The lines to copy are those with "many" in them. Pull each one from the entries below.

## Stored entries
= Beginning of Section =

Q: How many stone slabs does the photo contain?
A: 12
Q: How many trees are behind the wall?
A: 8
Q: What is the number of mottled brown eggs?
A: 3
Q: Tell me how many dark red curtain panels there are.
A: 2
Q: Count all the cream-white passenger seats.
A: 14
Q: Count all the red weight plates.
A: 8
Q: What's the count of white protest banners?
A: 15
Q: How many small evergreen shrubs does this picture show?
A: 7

= End of Section =
= Beginning of Section =

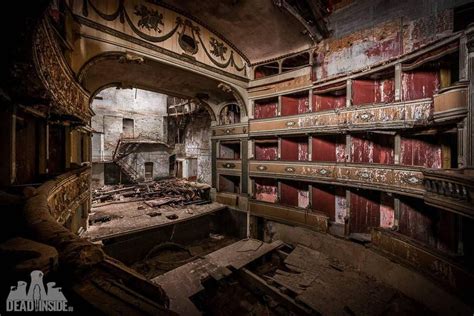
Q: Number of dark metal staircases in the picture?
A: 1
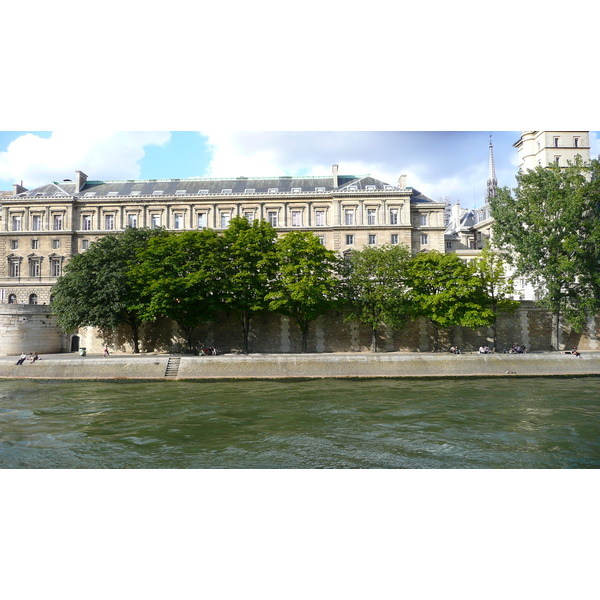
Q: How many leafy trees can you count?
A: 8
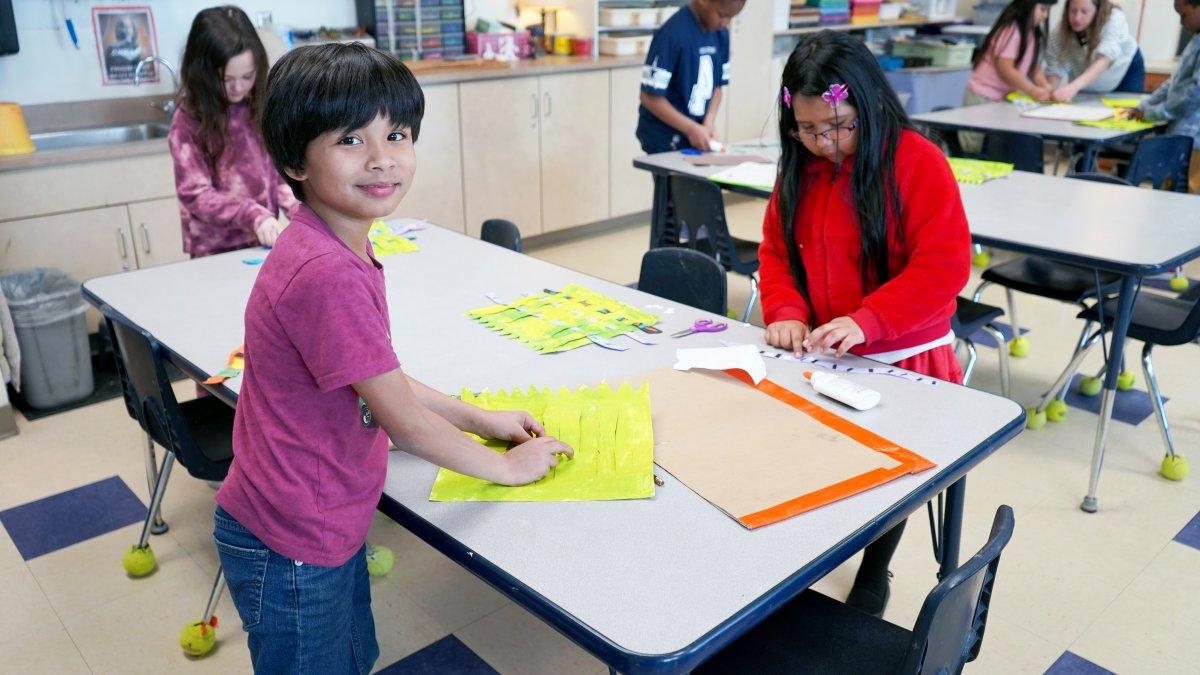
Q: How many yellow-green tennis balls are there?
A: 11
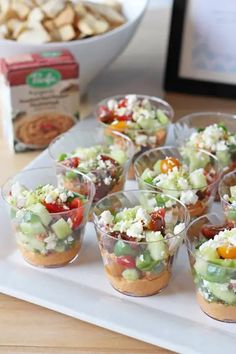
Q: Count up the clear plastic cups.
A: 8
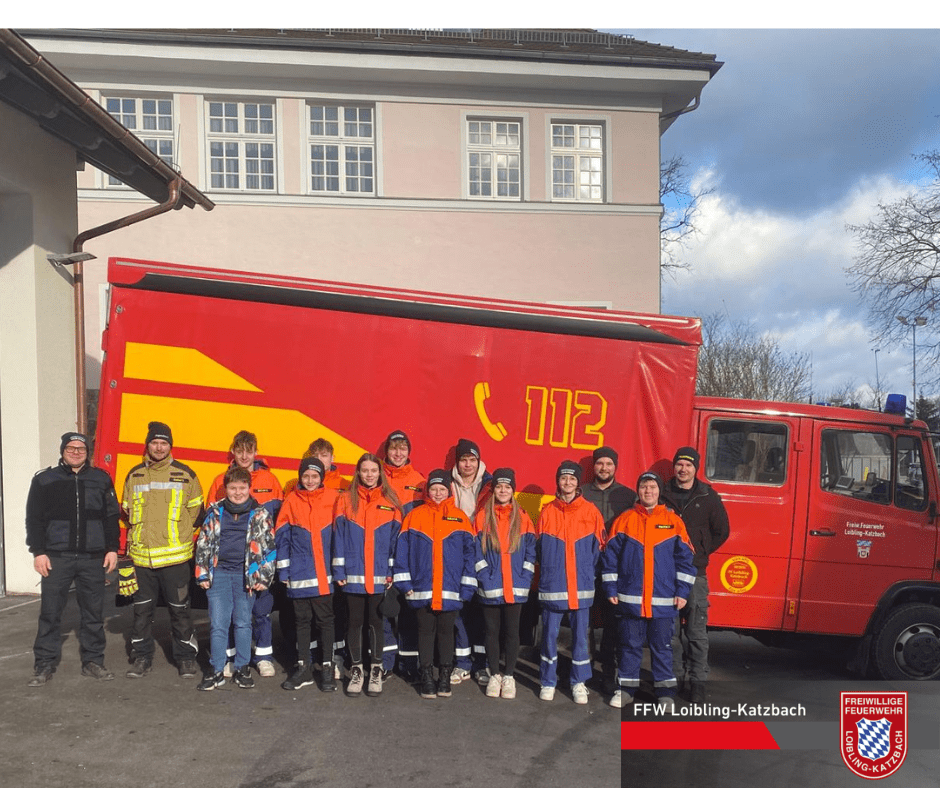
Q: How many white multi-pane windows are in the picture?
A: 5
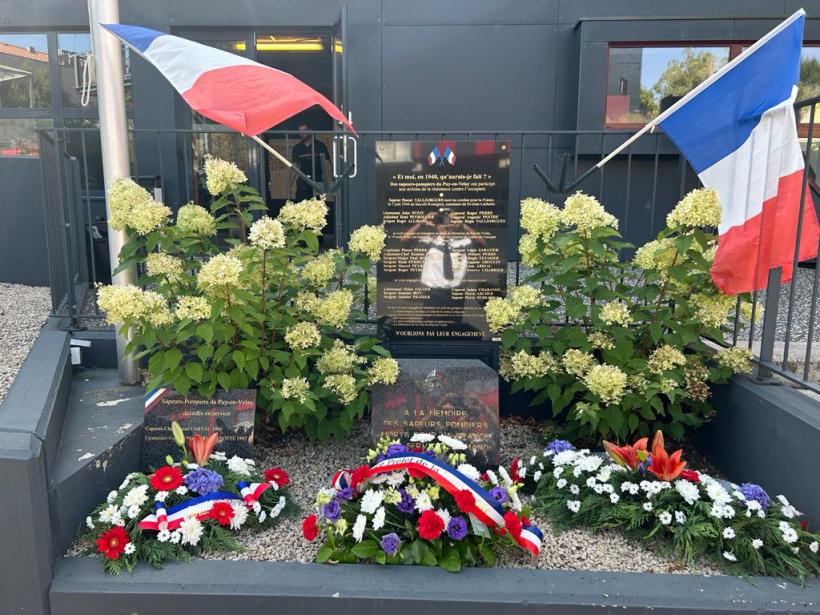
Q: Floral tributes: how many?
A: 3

= End of Section =
= Beginning of Section =

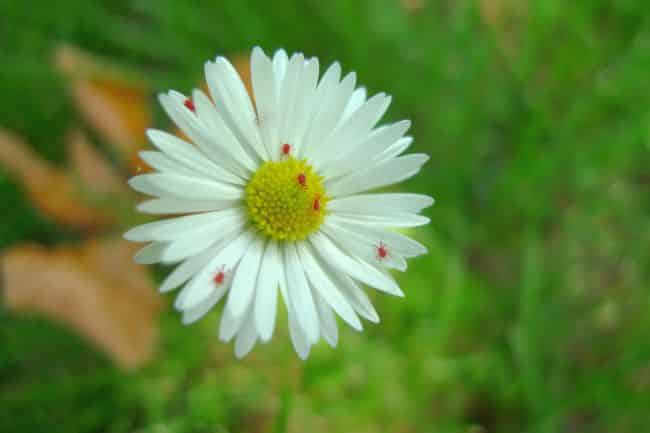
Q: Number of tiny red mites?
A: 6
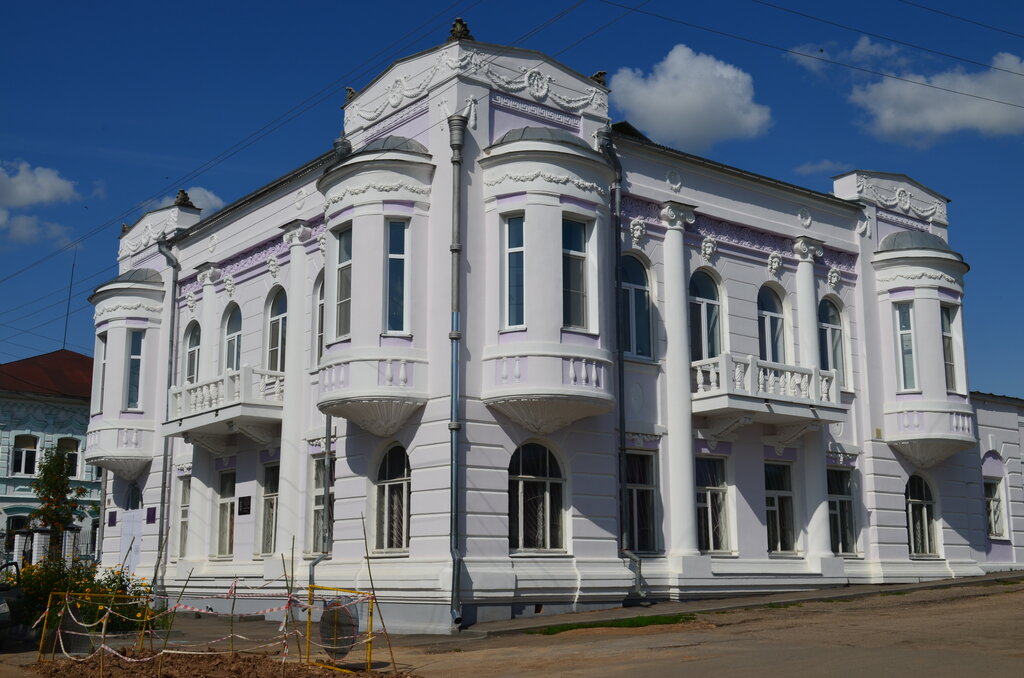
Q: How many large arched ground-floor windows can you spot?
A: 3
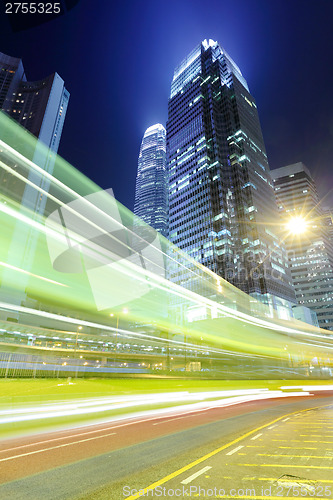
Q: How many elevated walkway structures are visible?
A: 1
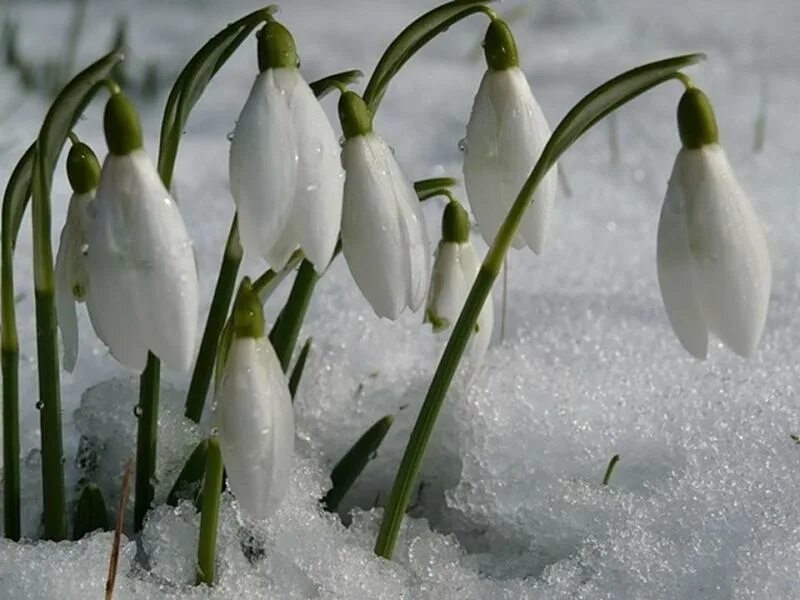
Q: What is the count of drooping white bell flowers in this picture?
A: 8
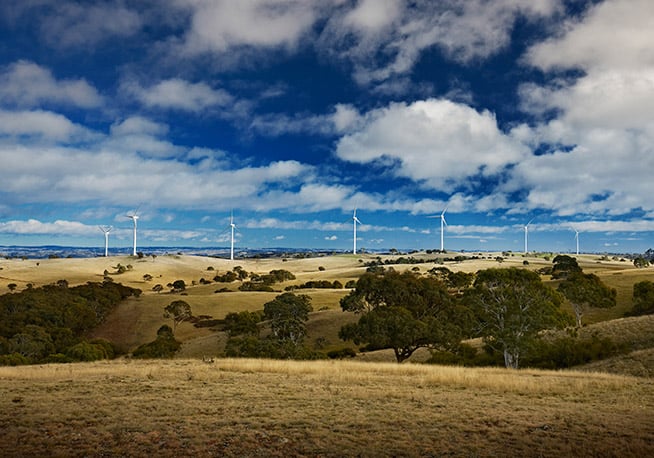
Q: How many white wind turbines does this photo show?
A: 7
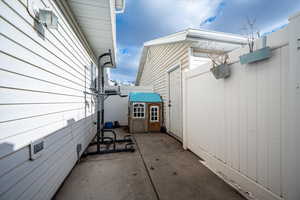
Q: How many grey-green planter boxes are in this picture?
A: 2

= End of Section =

## TASK RESULT
Q: How many stone slabs does the photo contain?
Q: How many trees are behind the wall?
Q: Tell me how many dark red curtain panels there are.
Q: How many small evergreen shrubs does this picture show?
Q: How many leafy trees can you count?
Q: How many yellow-green tennis balls are there?
Q: How many white multi-pane windows are in the picture?
Q: Floral tributes: how many?
Q: How many large arched ground-floor windows can you spot?
Q: How many elevated walkway structures are visible?
Q: How many white wind turbines does this photo show?
Q: How many grey-green planter boxes are in this picture?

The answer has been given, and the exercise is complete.